Free Leonard Peltier
Leonard Peltier spent nearly 50 years in prison for a crime he says he didn’t commit. This searing, award-winning documentary revisits his case and the fight for his freedom — exposing a justice system built to punish resistance and erase Indigenous voices.
Landmarks
Lucrecia Martel’s first documentary is a haunting portrait of land, violence, and resistance. With rare access to trial footage and the Chuschagasta community, Landmarks reframes a 2009 murder within centuries of Indigenous dispossession in Argentina.
Everest Dark
As the death toll on Everest rises, legendary mountaineer Mingma Tsiri Sherpa leads an elite team on a life-threatening mission to retrieve the fallen and restore peace to Chomolungma, the sacred “Mother Goddess of the World".
Life After
What happened to Elizabeth Bouvia? Reid Davenport investigates the disabled woman’s legacy and public disappearance, reframing the assisted-dying debate into a fight for the right to live. Winner of the U.S. Documentary Special Jury Award at Sundance.
How to Build a Library
Can a library be decolonized? How to Build a Library follows two visionary women on a quest to restore Nairobi’s McMillan Memorial Library and exorcise its colonial ghosts.
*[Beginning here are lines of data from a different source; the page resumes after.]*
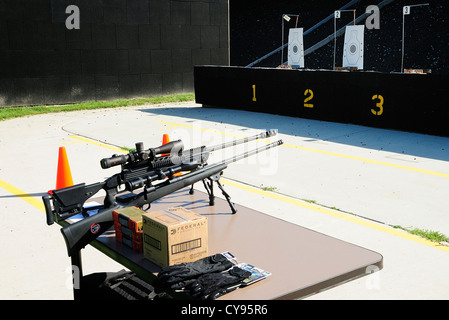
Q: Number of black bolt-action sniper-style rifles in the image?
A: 2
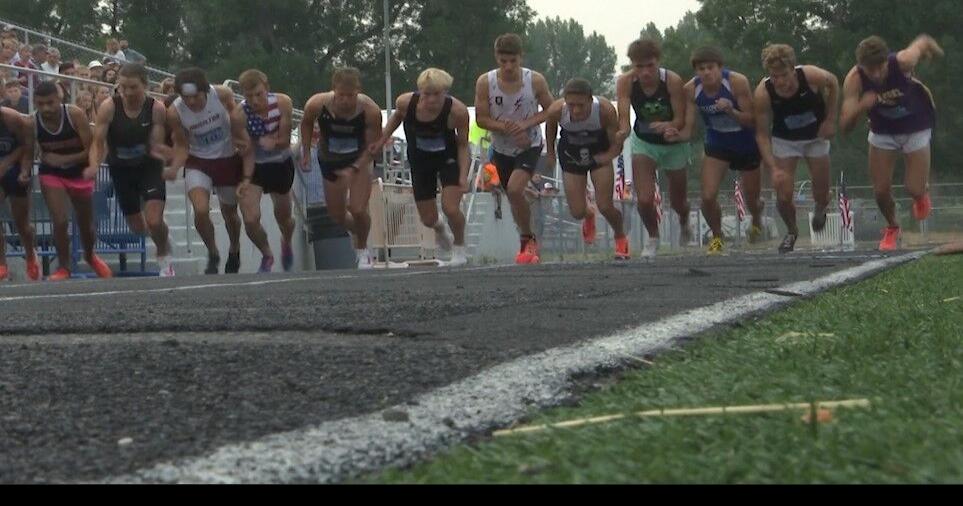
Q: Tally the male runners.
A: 13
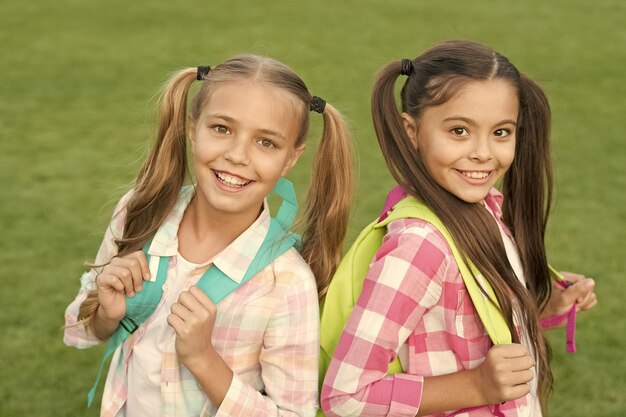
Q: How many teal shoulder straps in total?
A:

A powerful documentary on archives, access, and reclaiming civic space.
Shifting Baselines
Towering rockets rise as wetlands vanish in this sly black-and-white documentary about SpaceX’s conquest of Boca Chica, Texas. With sci-fi aesthetics and observational calm, the film exposes how cosmic dreams begin with the quiet erasure of Earth.
Remaining Native
Teenager Ku Stevens runs toward his dreams while retracing the path of his great-grandfather’s escape from an "Indian boarding school". An impressive, urgent debut from Paige Bethmann about memory, endurance, and what it truly means to remain Native.
Walls – Akinni Inuk
A Greenlandic woman held in indefinite detention forms a life-changing bond with the filmmaker documenting her case. Walls – Akinni Inuk is a gripping story of survival, systemic injustice, and the quiet freedom found in human connection.
With Hasan in Gaza
A time capsule of Gaza in 2001, With Hasan in Gaza presents rediscovered footage of everyday life before devastation. Assembled by Kamal Aljafari, one of Palestinian cinema’s most formally daring and poetic voices, the film resists erasure through memory.
The Shadow Scholars
Academic ghostwriting is a billion-dollar industry, just not for those doing the writing. Directed by Eloïse King and executive produced by Steve McQueen, this is a gripping documentary about brilliance, erasure, and global inequality.
Cover-Up
Oscar-winner Laura Poitras and Emmy-winner Mark Obenhaus turn their lens on legendary journalist Seymour Hersh in a riveting film that unpacks how one reporter exposed the truths behind My Lai and Abu Ghraib — and what it takes to hold power to account.